The research, which was carried out over five and a half years, involved 99 children between the ages of seven and sixteen with severe peanut allergy. Under medical supervision, the children were given daily doses of peanut protein, starting with a tiny dose and slowly building up over time. Allergy experts found that 84 percent of the first group and 91 percent of the second were successful at training their bodies to tolerate at least the equivalent of five whole peanuts per day.
What is peanut allergy?
Peanut allergy usually develops in infants, and unlike other allergies, it is rarely outgrown. The immune system of a peanut allergy sufferer mistakes peanut protein for a harmful substance and reacts by releasing histamine into the bloodstream to fight it.
Allergic responses to peanus tend to come on in a matter of minutes. They can occur when peanuts are directly ingested, when traces of peanut are introduced into foods during processing or handling, or when traces of peanut are inhaled, for example during the use of peanut oil cooking spay. Peanut allergy usually remains into adulthood, severely limiting diet and quality of life.
Common symptoms of peanut allergy include:
Anaphylaxis is a frightening restriction of the airways that requires immediate medical attention. Symptoms include sudden drop in blood pressure, rapid pulse, dizziness, and loss of consciousness. Anyone with even mild peanut allergy is at increased risk for anaphylaxis.
How can immunotherapy help people suffering from food allergies?
Immunotherapy is based on the concept of desensitization. It involves administration of small amounts of native or modified allergens to induce immune tolerance. The approach generally follows the same principles as immunotherapy of other allergic disorders, and involves administering small increasing doses of food during an initial phase, followed by a maintenance phase with regular intake of a maximum tolerated amount of the food.
The Cambridge study follows an initial smaller investigation, involving 23 children with serious peanut allergies, that seemed to indicate the success of peanut immunotherapy.
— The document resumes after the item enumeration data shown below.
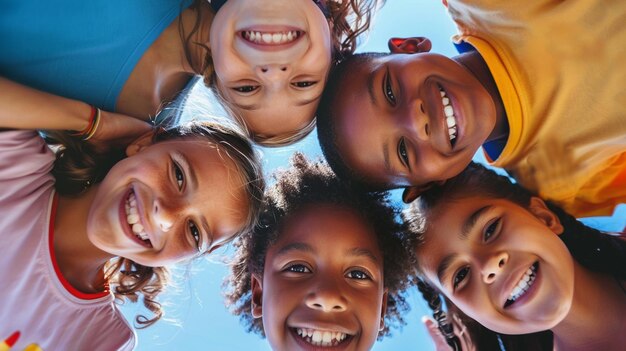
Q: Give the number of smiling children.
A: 5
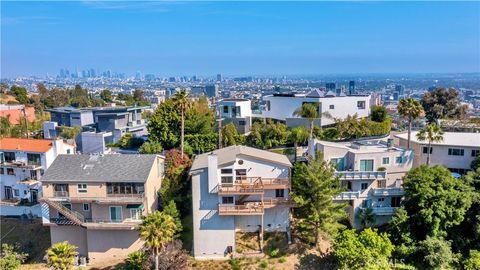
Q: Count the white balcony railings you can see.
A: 4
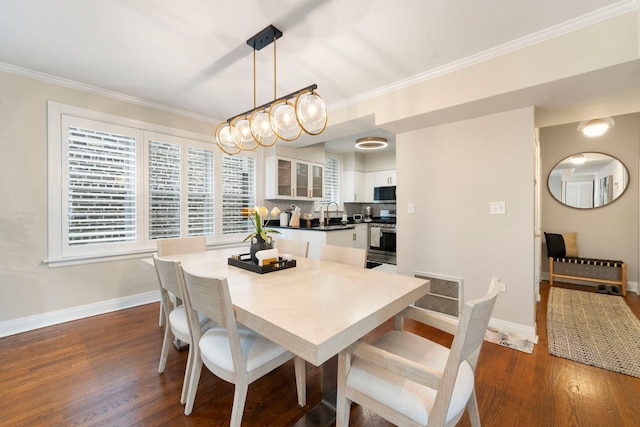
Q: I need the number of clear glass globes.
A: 5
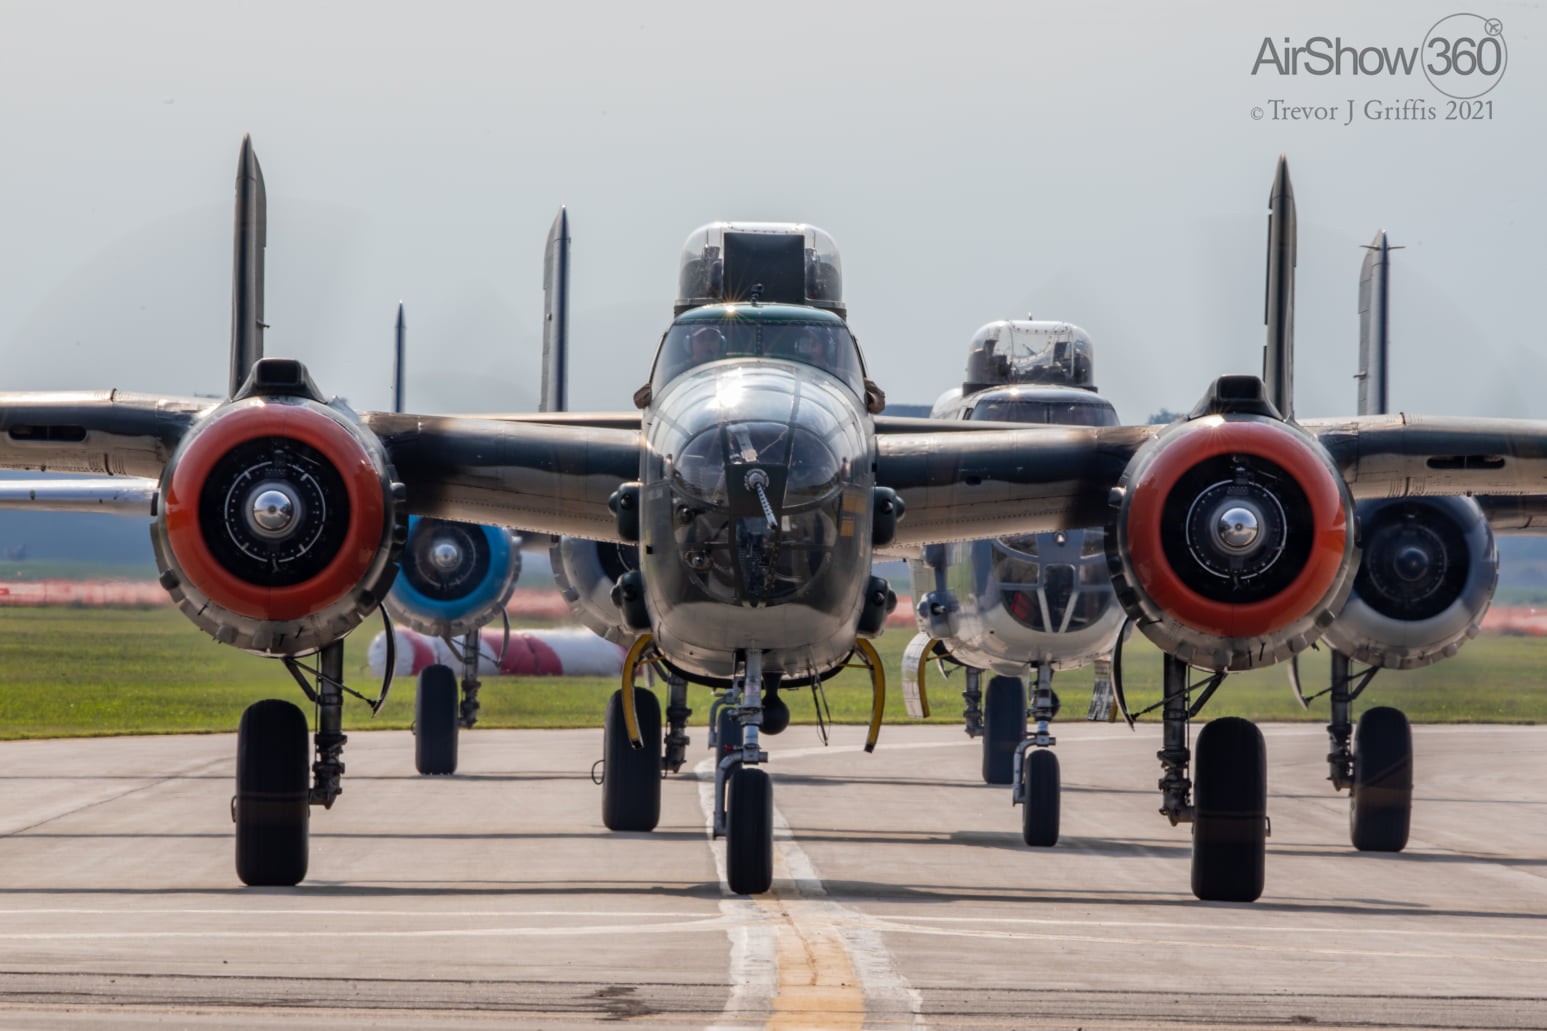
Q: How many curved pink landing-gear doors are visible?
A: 0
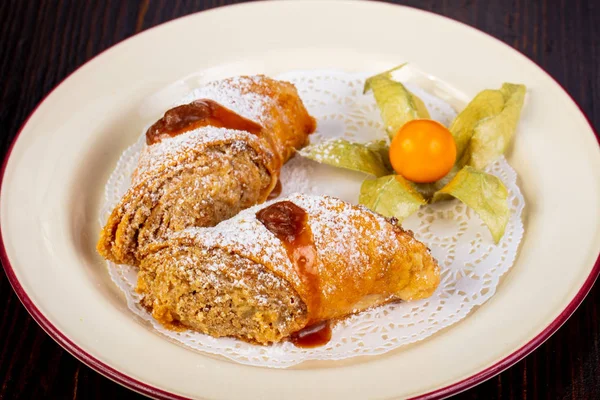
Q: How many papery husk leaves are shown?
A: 5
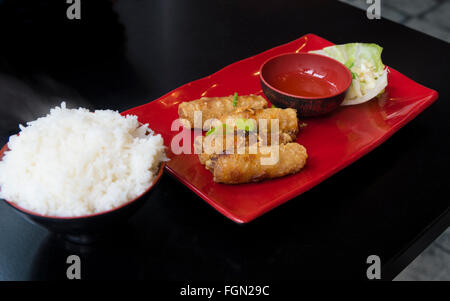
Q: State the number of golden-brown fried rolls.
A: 4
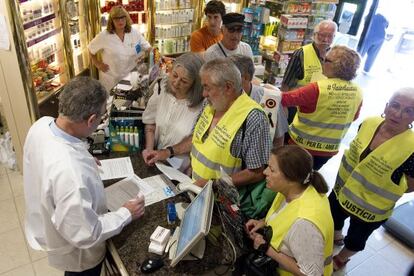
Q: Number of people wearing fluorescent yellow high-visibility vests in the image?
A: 5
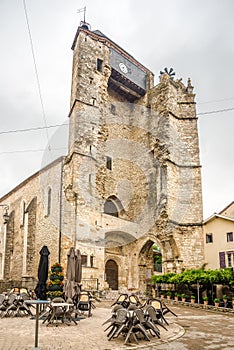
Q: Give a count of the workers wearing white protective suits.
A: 0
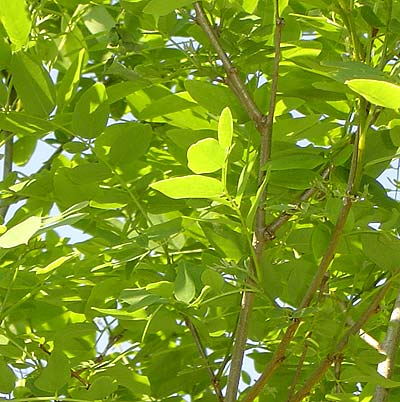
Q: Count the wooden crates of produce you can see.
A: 0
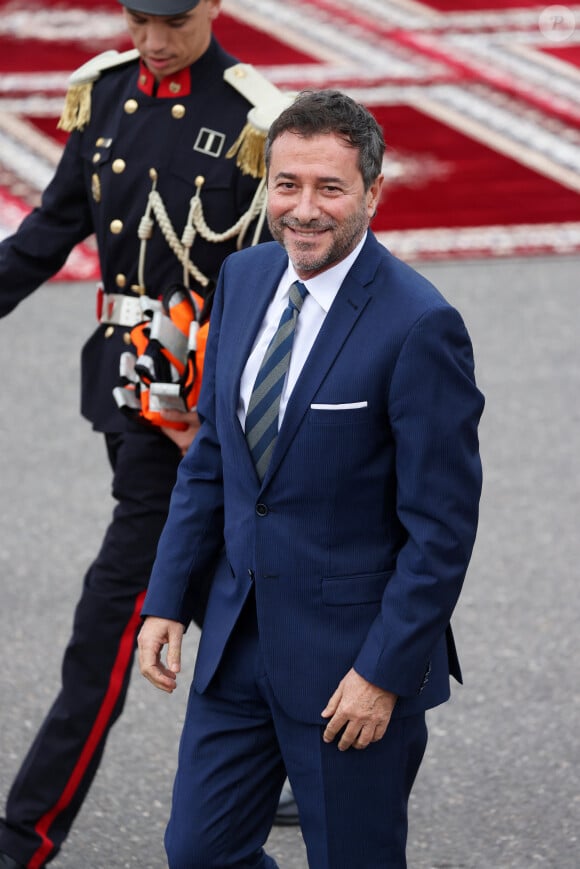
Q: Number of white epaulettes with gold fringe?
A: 2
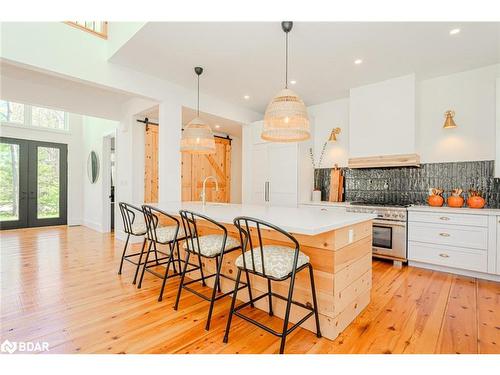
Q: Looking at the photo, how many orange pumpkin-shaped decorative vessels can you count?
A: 3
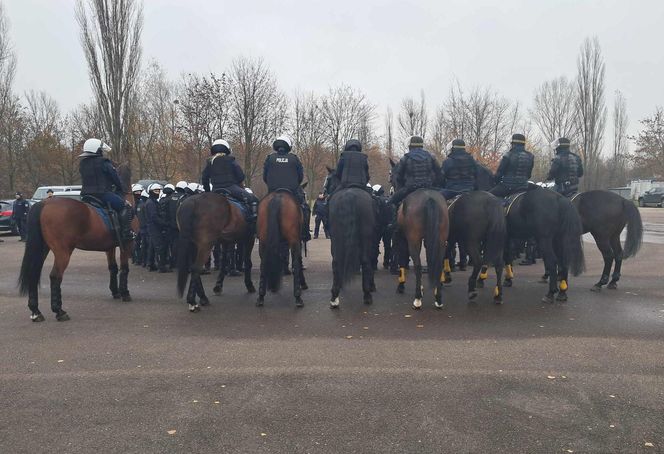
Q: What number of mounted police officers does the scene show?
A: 8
In this study, 21 of the children showed an enormous improvement in their peanut allergy after six months of treatment. Most were able to eat up to twelve peanuts a day without experiencing allergic reaction.
Dr. Andrew Clark, co-head of the Cambridge research team said, "Before treatment children and their parents would check every food label and avoided eating out in restaurants. Now most of the patients in the trial can safely eat at least five whole peanuts. The families involved in this study say that it has changed their lives dramatically."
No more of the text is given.